8. Although Respondent No. 7 has not appealed, counsel appearing for him has called attention to the observations of this Court in B. H. Aswathanarayan Singh & Others v. State of Mysore & Others, ((1966) 1 SCR 87 : AIR 1965 SC 1848 : (1965) 2 SCJ 824) that an inter-State route is one in which one of the termini is in one State and the other in another State. Where both the termini are in one State the question of an inter-State route does not arise. If part of the scheme covers routes which continue beyond the State and connect various points in the State of Mysore with those in the other State it does not make the scheme one connected with inter-State route. It is sought to be argued from this that even if Bellary-Chintakunta route which is shown as Item 34 in the Bellary Scheme has been nationalised it does not make the scheme one connected with inter-State route. Stress has been laid on the example given that the Grand Trunk Road runs from Calcutta to Amritsar and passes through many States and any portion of it within a State can be a route for purposes of stage carriage but that would not make such a route a part of an inter-State route even though it lies on the road which runs through many States.
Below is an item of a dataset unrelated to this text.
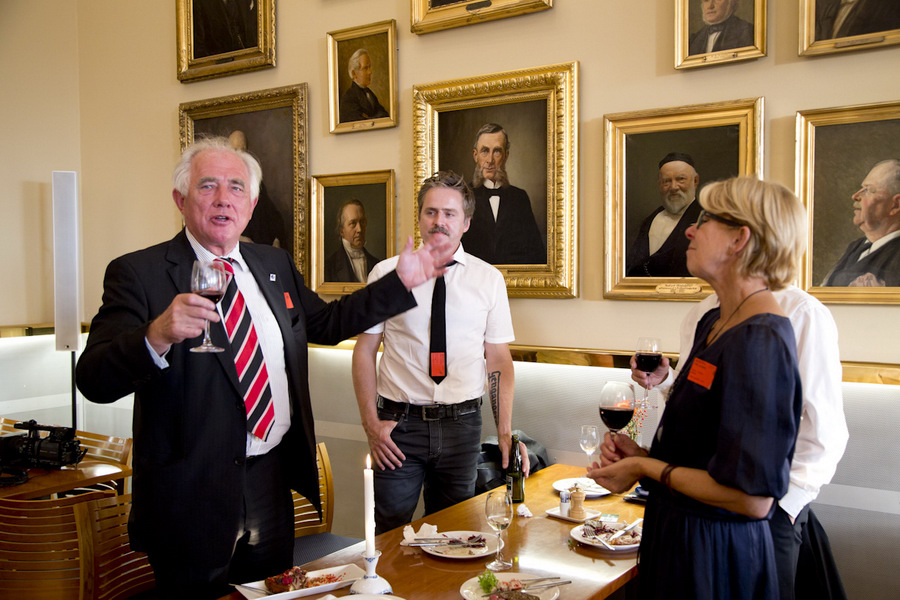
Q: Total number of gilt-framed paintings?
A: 10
9. The above argument can possibly have no validity so far as the present case is concerned. The scheme which was under consideration in the decision relied upon was in respect of an intra-state route. It appears to have been argued that as the scheme was concerned with an inter-state route the approval of the Central Government was necessary as required under the proviso to Section 68-D(3) of the Act. This Court held that since the termini were within the State of Mysore the scheme did not deal with an inter-state route at all and no question arose of the applicability of the proviso to Section 68-D(3). In the present case there is no scheme of nationalisation relating to the inter-state route from Bellary to Manthralaya. The Bellary Scheme is confined to the intra-state routes, one of those being the Bellary-Chintakunta route. It may be that that portion overlaps the inter-state route from Bellary to Manthralaya but so long as it is an intra-state route it could be nationalised by State of Mysore under the provisions of Section 68-D. That having been done the decision in Thippeswamy's case (supra), will appositely apply.

10. In the result the appeals fail and they are dismissed with costs to respondent No. 8.